We've discussed whether to leave this as the default, as it results in a painless speedup for many cases but I suspect others will run into this issue with existing parallel code. I will add a note to the README for now.

eddelbuettel commented 4 years ago

You could add a line to Rprofile.site or Renviron.site to set the env vars to 2, 4, ... or some function of cores.

Someone894 commented 4 years ago

@noamross Thank you very much, I would never guessed something like this on my own :-) I will perform some tests with this new knowledge, but unfortunately I have some courses coming up next week, so it'll take some time before I can come back to you.

Thank you.

Someone894 commented 4 years ago

So, I tested the R-Base 4.0.2 image with an additional bash-script:

export OMP_NUM_THREADS=1
export OPENBLAS_NUM_THREADS=1

and now the performance is the same as the old 3.6.3 Version. Thank you very much :-)

Someone894 commented 3 years ago

As it turns out the problem is not completely gone. With the new r-base 4.0.3 image I'm starting to have trouble again.

Since the R-code I'm running can take up to two days of computation I am not measuring the runtime directly (it would take too long). Instead I have a look at the CPU-workload, and especially the user and system designated workload.

workload This images is from the monitoring tool of my server directly after I added the OMP_NUM_THREADS and OPENBLAS_NUM_THREADS variables (10.08.2020). You can see the user workload was quite high in the time frame between 10:30 and 11:30. The one at 12:30 uses both variables and the user workload is around 1%, which is fine. So I thought the problem was fixed.

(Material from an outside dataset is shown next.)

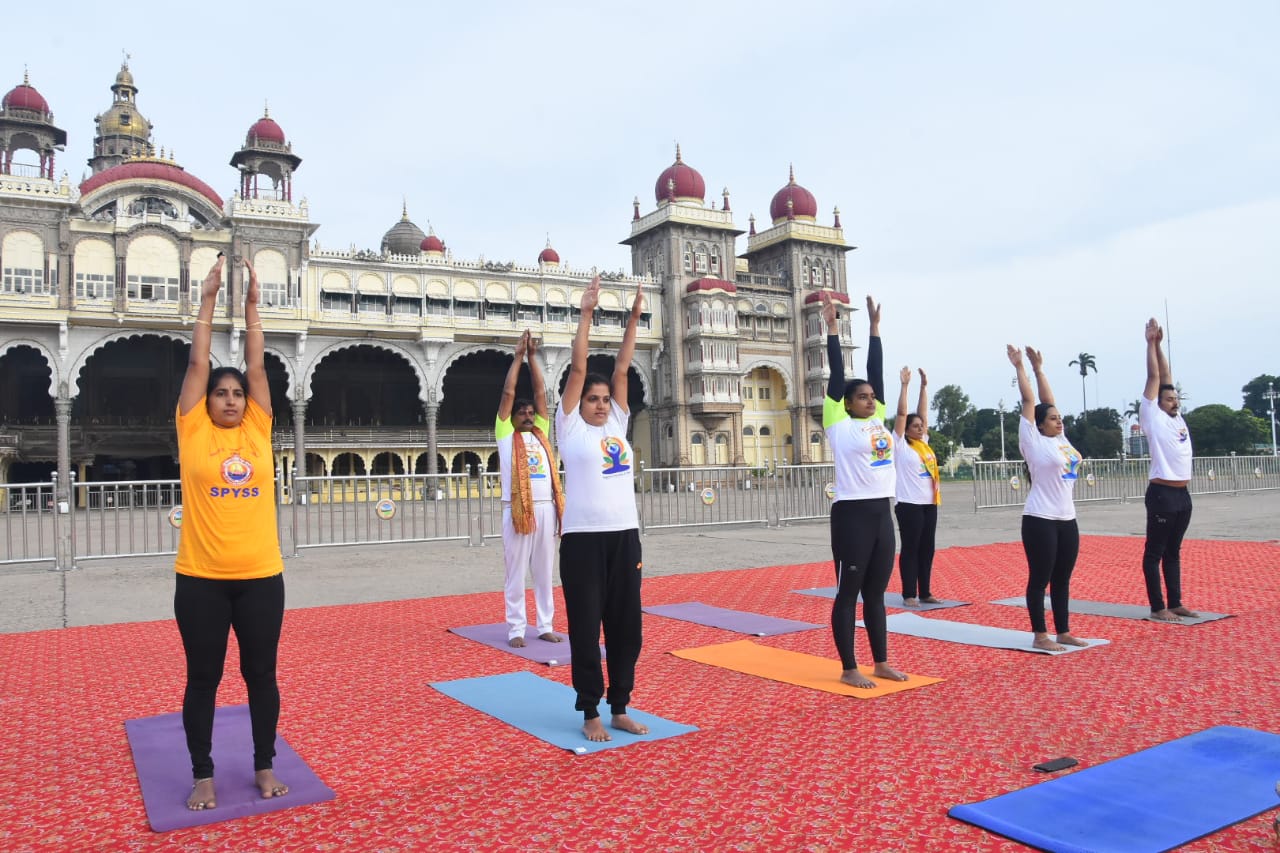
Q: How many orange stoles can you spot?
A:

But with the new 4.0.3 image I see this: workload2 The user workload is at about 8 % to 10 %. which means a slowdown of the overall process of equally 8-10 %, which is quite significant for a multi day job.

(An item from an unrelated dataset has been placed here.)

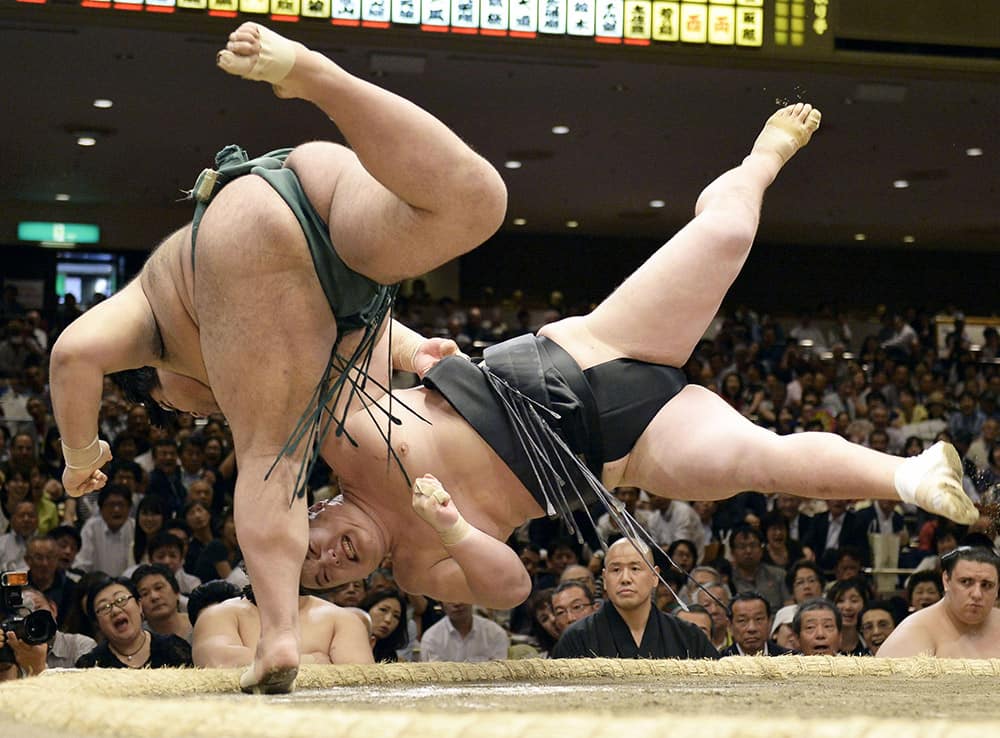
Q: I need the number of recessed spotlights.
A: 12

My next thought was that there are maybe more variables one can set and I found this answer. I tested it, but with no success. I'm going to try some other things in the next days but I also hope you have some good ideas too. That would be lovely.

How can I get back to the about 1 % user workload from the older R images?

eddelbuettel commented 3 years ago

It is a difficult to say much here. You have not posted reproducibe examples and (something I missed earlier) your post mixes and matches a little too freely. Starting from Debian is different from starting from Ubuntu and both are very different from throwing a different hardware platform in and building from source. Regressions can happen, and are studied but if anything you may have an issue with base R and its BLAS here so you are preparing these detailed notes for the wrong audience. I would recommend to identify one setup and keeping that fixed to the OS, cpu, .... and then to just vary either R version, or the BLAS/LAPACK setup in order to examine variability.

You have full access to all history. For r-base (and other containers from Rocker) the Dockerfile is part of the repo. You will see that r-base (which is the subject of your issue) it does no configuration on its own but simply installs the Debian binary. For which I happen to be the maintainer. And which also had no changes, but also has a full git repo history over here should you need it. I didn't always tag the builds but you can get each version of r-base since 3.6.3 and compare those. Maybe find a test script and seeing how/if these differ would be a start.